Task data:
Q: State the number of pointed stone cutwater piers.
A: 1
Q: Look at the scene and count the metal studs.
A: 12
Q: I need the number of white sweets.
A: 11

---

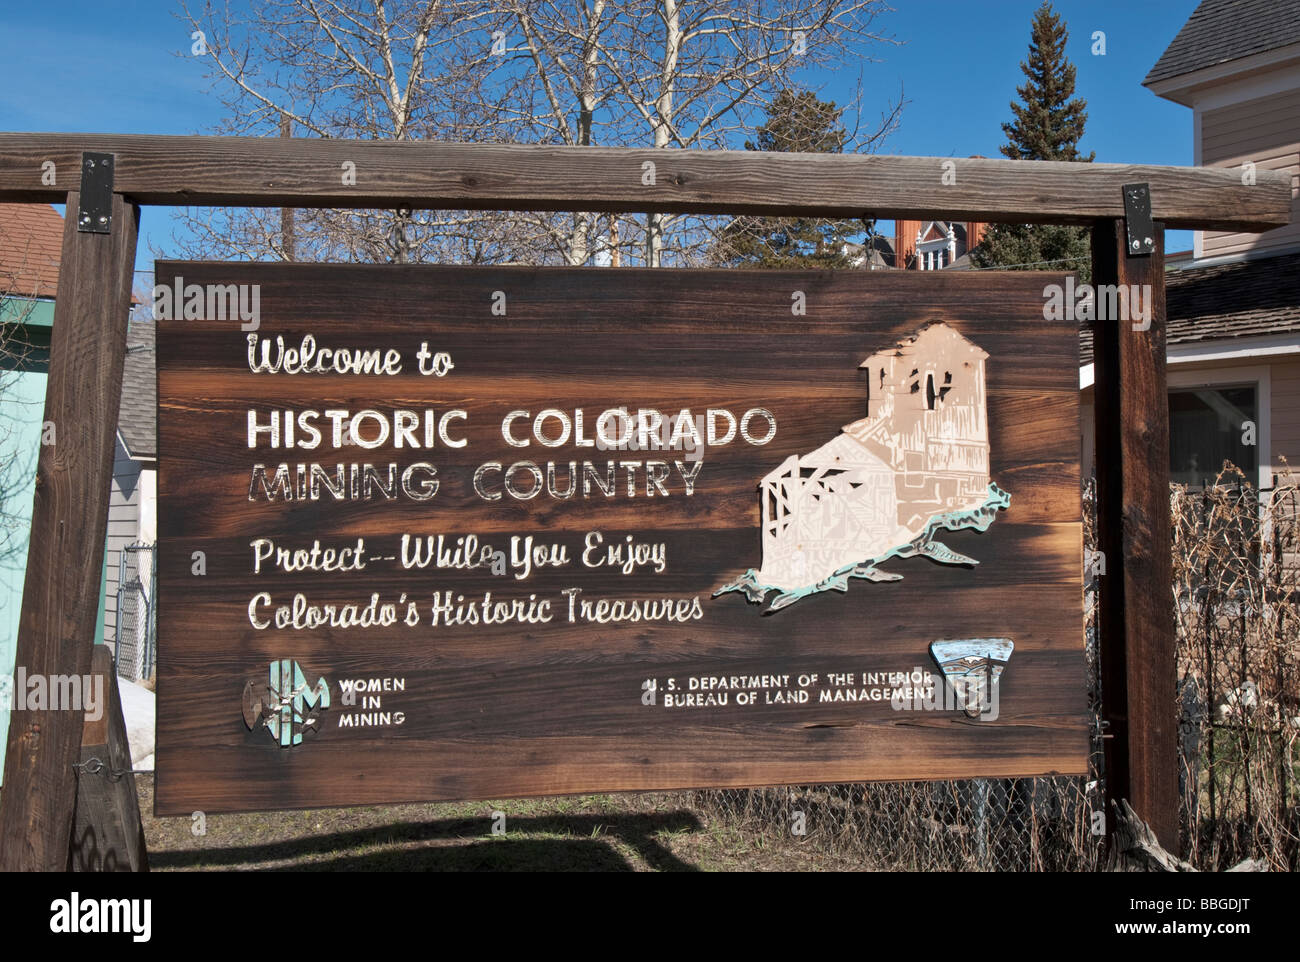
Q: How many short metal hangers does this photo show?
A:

* * *

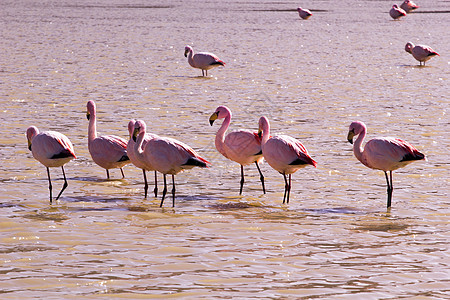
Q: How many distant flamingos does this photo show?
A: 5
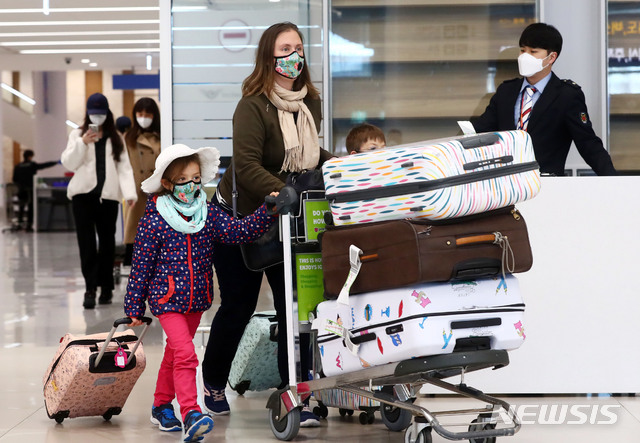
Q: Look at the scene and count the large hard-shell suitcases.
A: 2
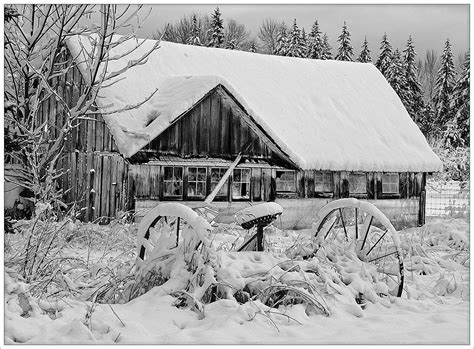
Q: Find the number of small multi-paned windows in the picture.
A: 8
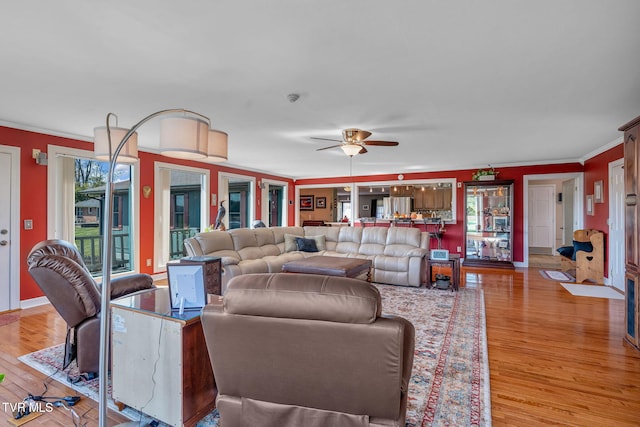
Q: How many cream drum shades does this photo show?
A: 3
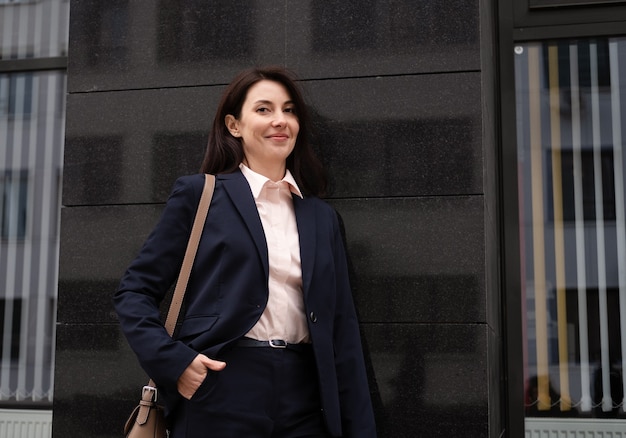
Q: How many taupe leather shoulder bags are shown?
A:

Task requirements:
Read the listing. Copy each line that has the word "many" in it.

Exercise result:
Q: How many short metal hangers does this photo show?
Q: How many distant flamingos does this photo show?
Q: How many cream drum shades does this photo show?
Q: How many taupe leather shoulder bags are shown?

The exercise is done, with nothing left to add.